Chilli and sesame flavoured salad made of asparagus lettuce - a crisp cucumbery Chinese vegetable. For some infuriating reason this photo wants to load vertically, so tilt your head left.
Our glamorous teacher Yuan Yuan Lin, frying some pork. Photos aren't that great today, turns out I had my camera on some weird setting by mistake.
Ancient Chinese secret ingredient to sweet and sour pork...catsup.

Then went for a big wander through the French Concession. Here are some things I saw:
Abacuses (abaci?) are used by heaps of shopkeepers here. I don't actually understand how an abacus works, but here's another fun Chinese counting system: you can count to ten on one hand. 1,2,3,4,5 are how we'd do it, but they have totally different systems for 6-10.
I see people using these signs to play a dice game in bars all the time - the music is always way too loud to talk, so playing games makes sense. Another advantage - by making the "10" signal on one hand and, say, the "6" signal on the other, you make 60! Genius!
 Pretty vegetables
 Ha har! Finally photographed live pigeons and fish for sale.
Fruit truck
People dry their washing all kinds of crazy places here - often, on the busiest and most central streets, I see duvets strung on ropes tied to trees lining the road. I often see portable clothes racks hung with underwear and tshirts drying on busy footpaths.
Here's one way to attract tourists - blow up your Lonely Planet listing to several hundred times its original size!
Just when you'd almost forgotten you were in a Communist country, up pop Marx and Engels.
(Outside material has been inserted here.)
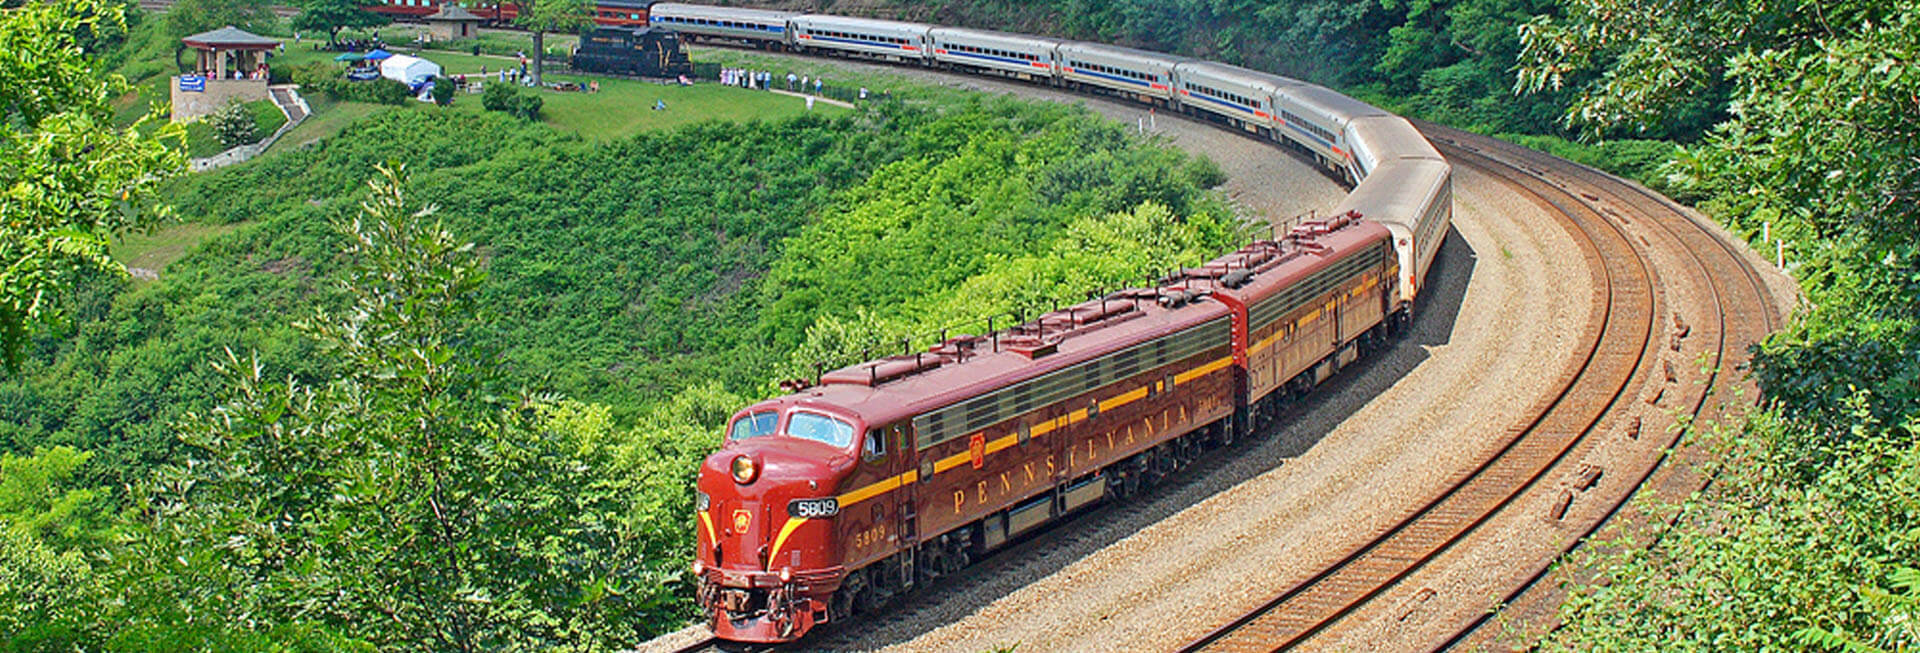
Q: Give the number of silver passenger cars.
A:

And then... I went to report on Shanghai Fashion Week. Ah, the charmed life of a Shanghai Daily intern.

Spelling Vivienne Westwood's name wrong in the official programme - you stay classy, Shanghai Fashion Week. [I didn't go to her show, calm yerself].

2 comments:

  1. Ok. Counting to 10 on one hand so you can do double digits with two...GENIUS. Seriously.

    What kind of vinegar did they use in the cooking? White?

    Also, Fashion Week? I am actually turning a strange varient of green.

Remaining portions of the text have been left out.